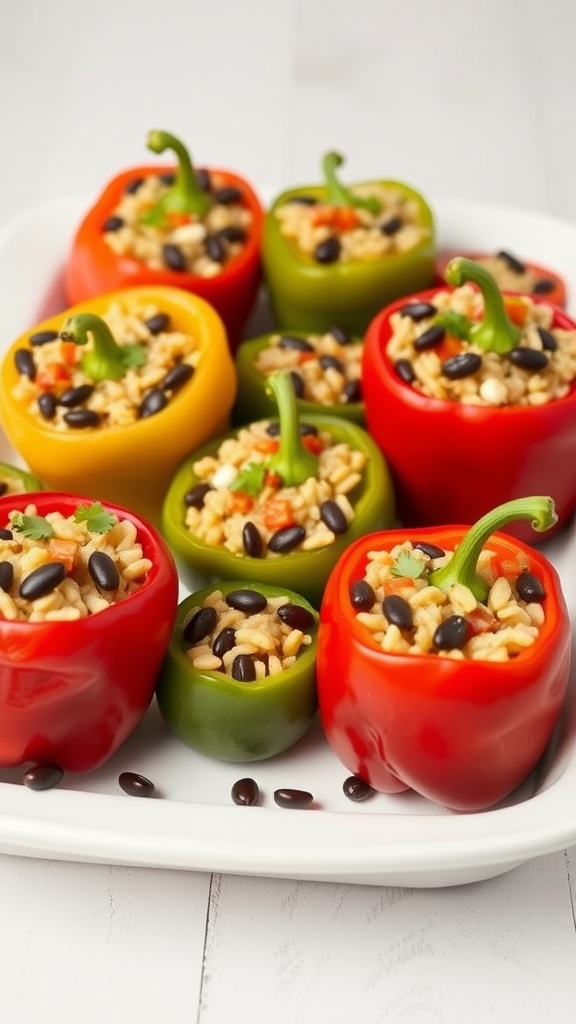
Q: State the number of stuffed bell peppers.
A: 11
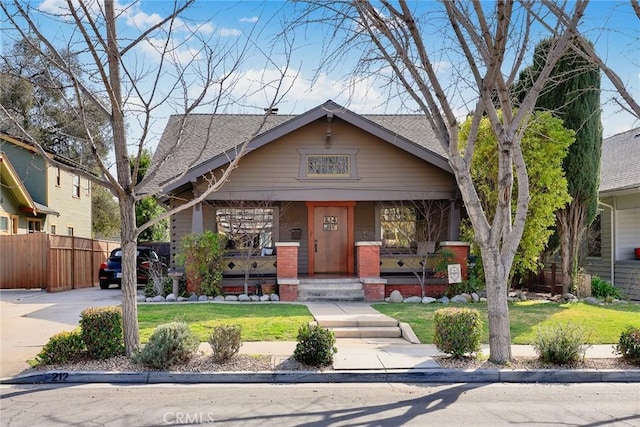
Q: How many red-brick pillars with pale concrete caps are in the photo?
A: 3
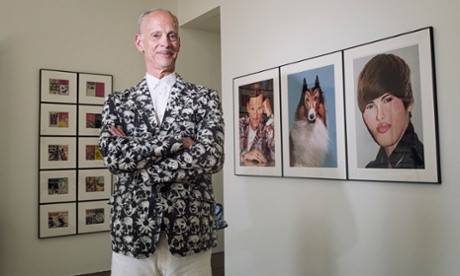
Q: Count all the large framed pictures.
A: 3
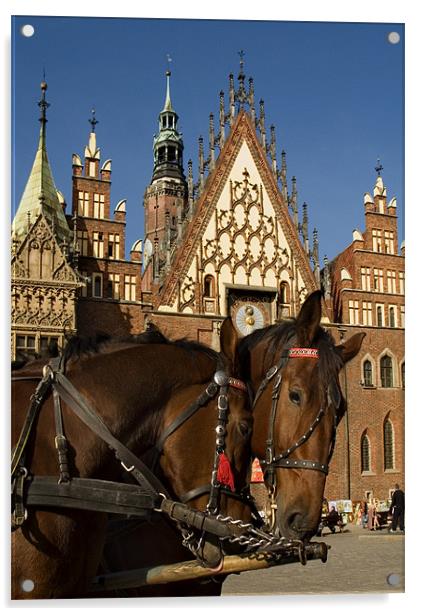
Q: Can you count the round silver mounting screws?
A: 4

# # #

REQUIRED WORK :: Output the entries above verbatim, with no picture included.

WRITTEN ANSWER ::
Q: State the number of stuffed bell peppers.
A: 11
Q: How many red-brick pillars with pale concrete caps are in the photo?
A: 3
Q: Count all the large framed pictures.
A: 3
Q: Can you count the round silver mounting screws?
A: 4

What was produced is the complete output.